Executive Summary:
The oil sands industry of northern Alberta, sometimes dubbed the "economic engine" of Canada, does not run on oil workers alone. Many thousands of people provide the services that keep Fort McMurray running, allowing the industry workforce to eat, sleep, bathe, dress, learn, play, volunteer, commute, and work. Among them are hundreds of live-in caregivers who are in Canada under the conditions of the recently reformed Live-in Caregiver Program (LCP). These caregivers move to the region for many of the same reasons as other people in Fort McMurray-to take advantage of economic opportunity, to fill a labour demand, to provide for family, and to save for the future. And like many other workers in Fort McMurray, they experience it as a culturally challenging but economically exciting and busy place where people work long hours. At the same time, our evidence shows that live-in caregivers form a distinctive component of the Fort McMurray workforce in at least three important ways:
- Live-in caregivers are crucial to bridging work-family relations for their employers, especially those who work in the oil sands industry. How? By working long and irregular hours (they work longer hours on average per week than the local population, including trades workers), performing a broad range of duties for busy households working unpredictable schedules, and bringing substantial cost savings to their employers, especially in a context where child care options are limited and expensive.

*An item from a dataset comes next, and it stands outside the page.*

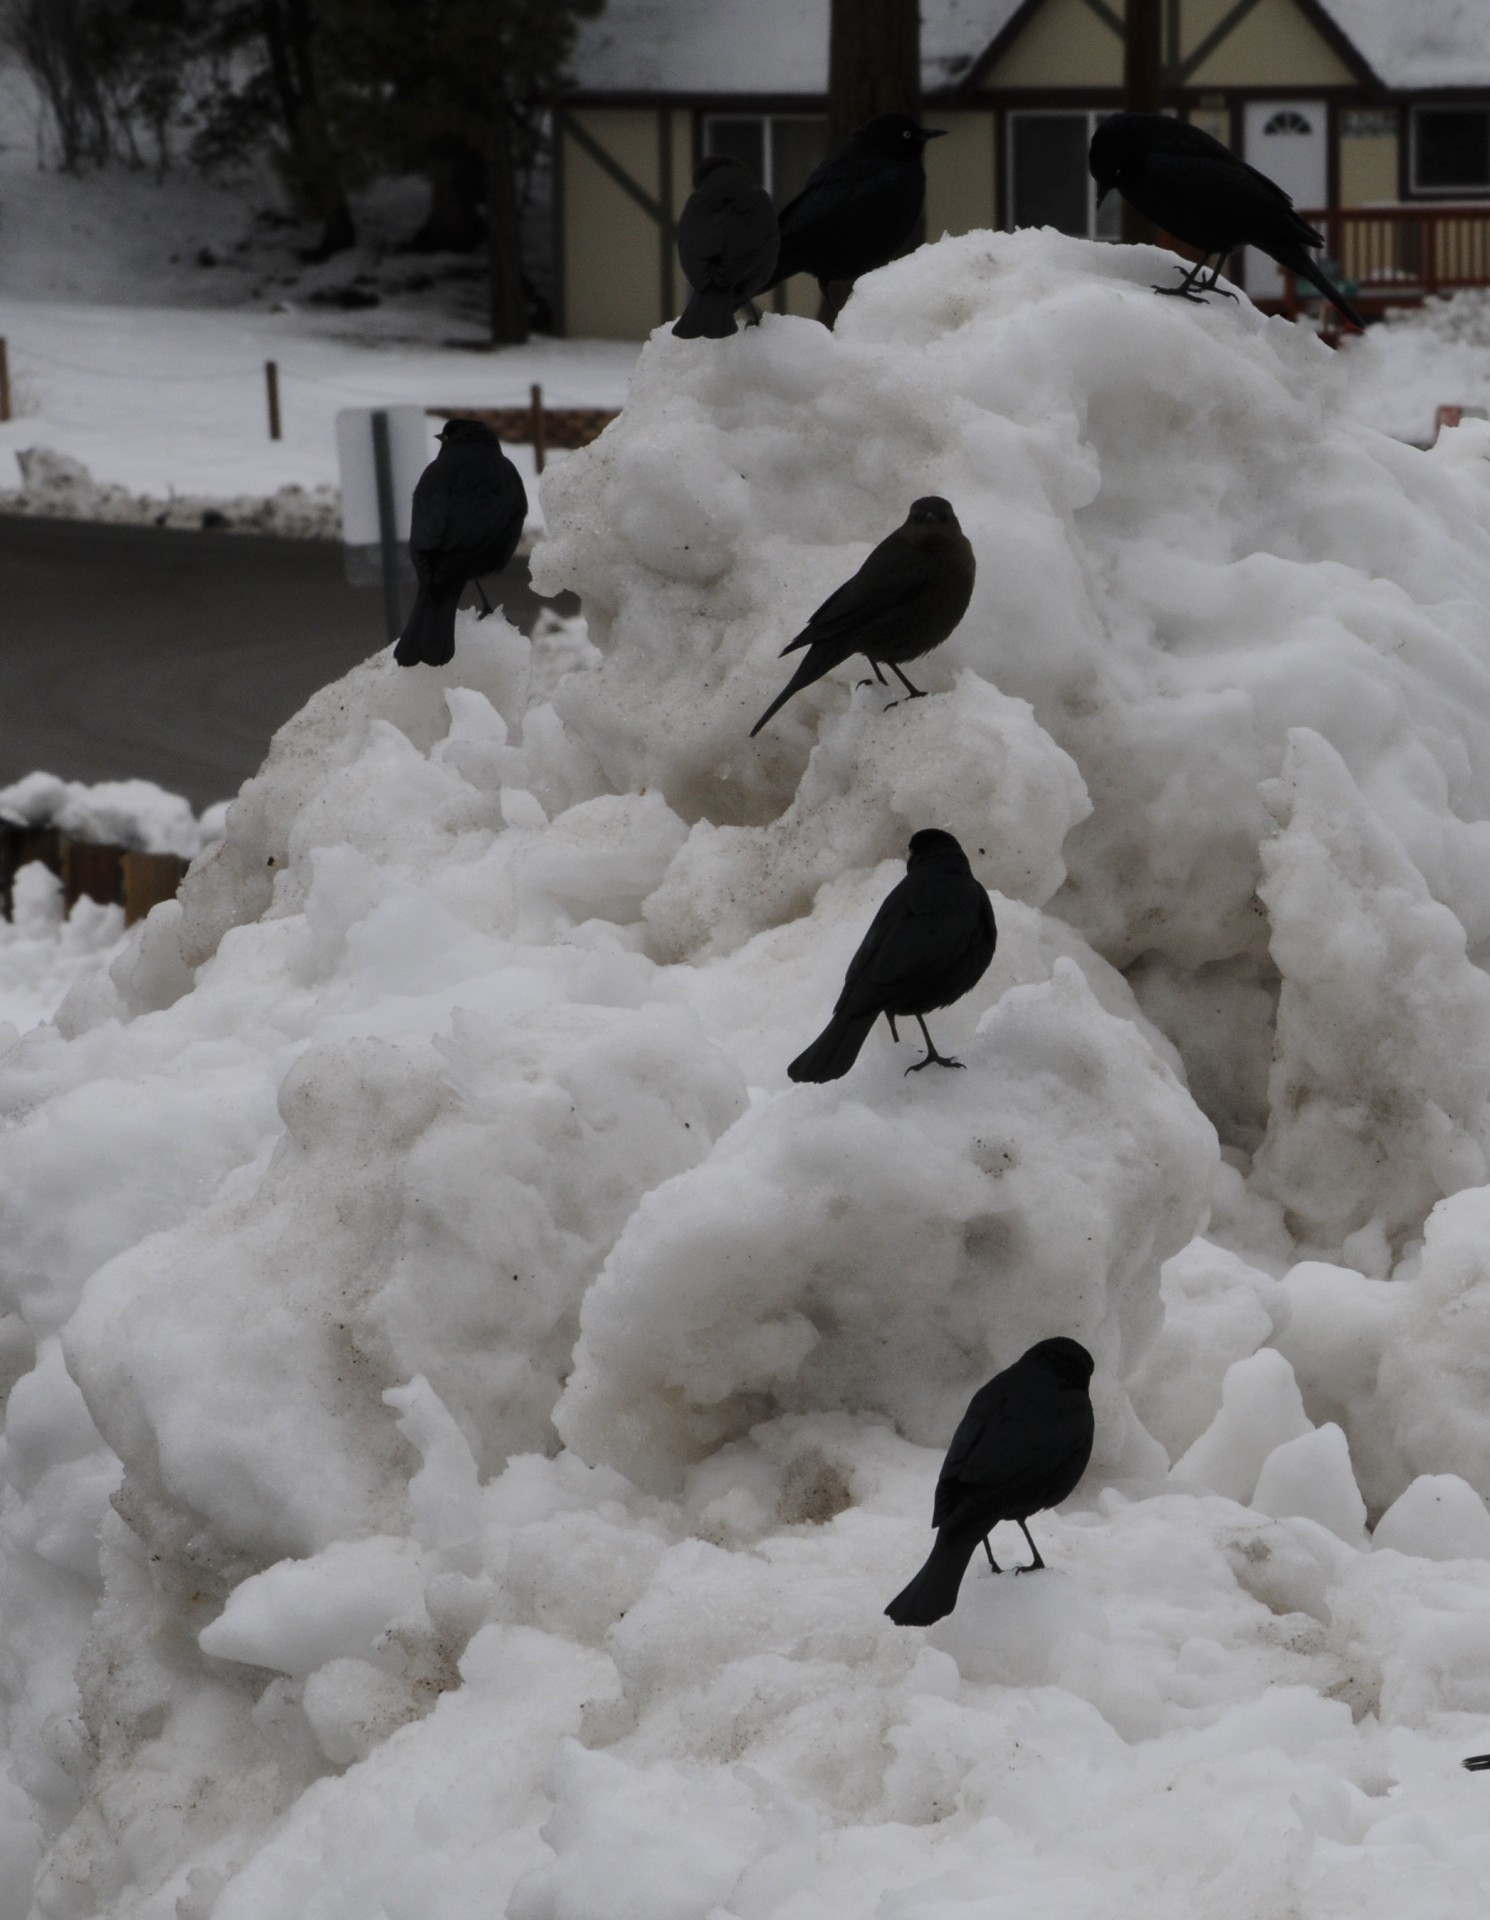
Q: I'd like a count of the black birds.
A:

- Live-in caregivers are highly educated and experienced. They have attained more postsecondary degrees on average than the Fort McMurray population as a whole, and have career aspirations in a number of high-demand areas including business, education, health care, and the trades. In other words, they have the potential to continue to contribute much to the Canadian economy.
- The pathways that bring live-in caregivers to Fort McMurray, and the pathways that would allow them to capitalize on the socioeconomic opportunities it promises, are strewn with obstacles. Like other categories of workers under the broad Temporary Foreign Worker Program, live-in caregivers invest substantial amounts of money and time to move to Alberta and face multiple bureaucratic and systemic barriers to their goal of becoming permanent residents so they can sponsor families and build lives and careers in Canada. These include prohibitions against participating freely in the labour market, limited opportunities to work or build skills when moving from one status to another, precarious employment conditions and poorly regulated employers (on whom receipt of permanent resident status depends), and long waiting times for the paperwork required at multiple stages of their journey.
Radical changes to the LCP effective January 2015 remove the distinctiveness of the LCP by making it simply another stream within the TFWP, where legal limits to free labour market participation and inadequate monitoring of labour standards remain core problems. By also removing the incentive and promise of citizenship, these changes diminish the life chances of the many thousands of live-in caregivers who make significant contributions to Fort McMurray and other economic centres in Canada.